O teu telemóvel? Espelhado.
O teu cabelo? Liso.
A tua mãe? Atenta.
O teu pai? Confidente.
A tua comida favorita? Pão.
O teu sonho da última noite? Nublado.
A tua bebida favorita? Cola.
O teu objectivo? Sobreviver.
O lugar onde estás? Dentro.
O teu passatempo? Ler.
O teu medo? Crescer.
Onde te vês daqui a seis anos? Aqui.
Onde estive na última noite? Assim.
Algo que não és? Má.
Bolos? Achocolatados.
Da lista de desejos? Aprender.
Onde cresceste? Mais acima.
Última coisa que fizeste? Falar.
O que tens vestido? Pijama.
A tua tv? Grande.
O teu animal de estimação? Dois.
Amigos? Os melhores.
A tua vida? Esta.
O teu humor? Desigual.
Saudades de alguém? Sempre.
Veículo? Paz.
Algo que não tens vestido? Meias.
A tua loja favorita? Fnac.
A tua cor favorita? Amarelo.
Última vez que riste? Há dias...
Última vez que choraste? Noutros dias...
Melhor amigo? Filho.
Um lugar onde voltarás sempre? Casa.
Facebook? Também.



Ilustração - Gustavo Aimar

23 março 2010

Problemas: antes e depois



Se há pessoa que me marcou na vida foi ele. Era um rapaz da minha idade, um colega da minha turma, um adolescente com manias de adulto, um estudante com jeito para filosofias. Era o mais estranho de todos: tão distante quanto caloroso, tão arrogante quanto inteligente. Era um miúdo simples pleno de ideias grandiosas e, aos 15-16-17 anos, as ideias são sempre maiores que nós mas cabem nos nossos tamanhos, dentro de dias gigantes cheios de horas que, agora, passado o resto da vida, voam.
Então, o meu amigo dos tempos de secundário tinha uma forma particular de ver os problemas - aquelas tempestades da juventude vividas com a intensidade da idade - e tinha, ainda, uma expressão muito sua de reagir às adversidades alheias. No seu tom descontraído soltava um "Isso daqui a um mês já não tem importância nenhuma...".
Aquela frase tão repetida naqueles tempos fazia tanto sentido para mim. Porque era mesmo isso: o maior dos dramas vivido e sentido e sofrido num dia, passado um mês parecia ridículo e minúsculo, provocava até um certo sorriso quando lembrado, como se estivesse lá para trás num passado distante. E estava mesmo.

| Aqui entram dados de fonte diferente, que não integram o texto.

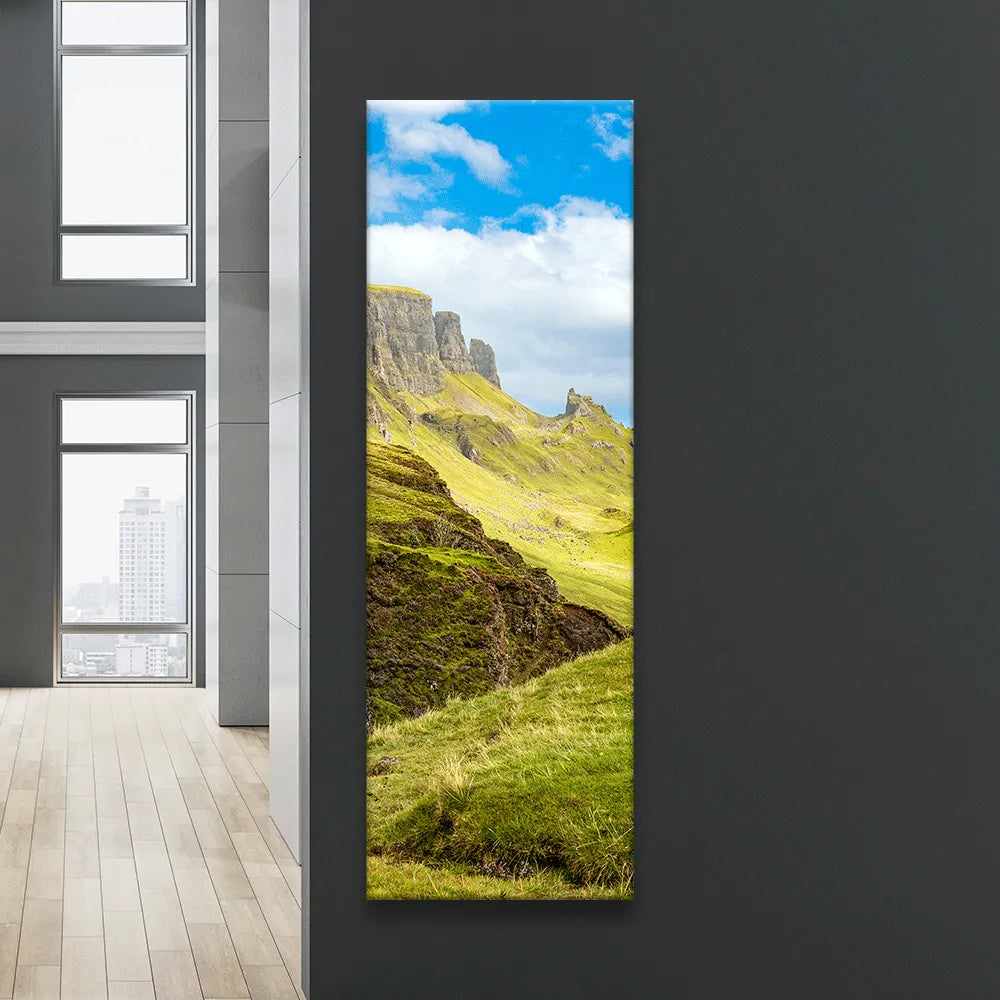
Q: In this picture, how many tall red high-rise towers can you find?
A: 0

Hoje, os problemas já não se diluem assim tão depressa, já não se olham passado um mês, ou dois, ou três, ou muitos mais, com qualquer espécie de sorriso. Os problemas dos meus 30 anos são coisas que ficam, são coisas que se repetem, são coisas com tanto sentido hoje como no ano que passou, como no ano que virá. Os problemas dos adultos são feitos de rancores e de angústias, de complicações teimosas e questões quase sem solução. E assim não passam num mês. E assim não passam nunca mais.

Por isso hoje me lembrei dele. Da frase dele que repito tantas, mas tantas, vezes para mim mesma. Como se ela ainda tivesse sentido, como se ela ainda fosse possível.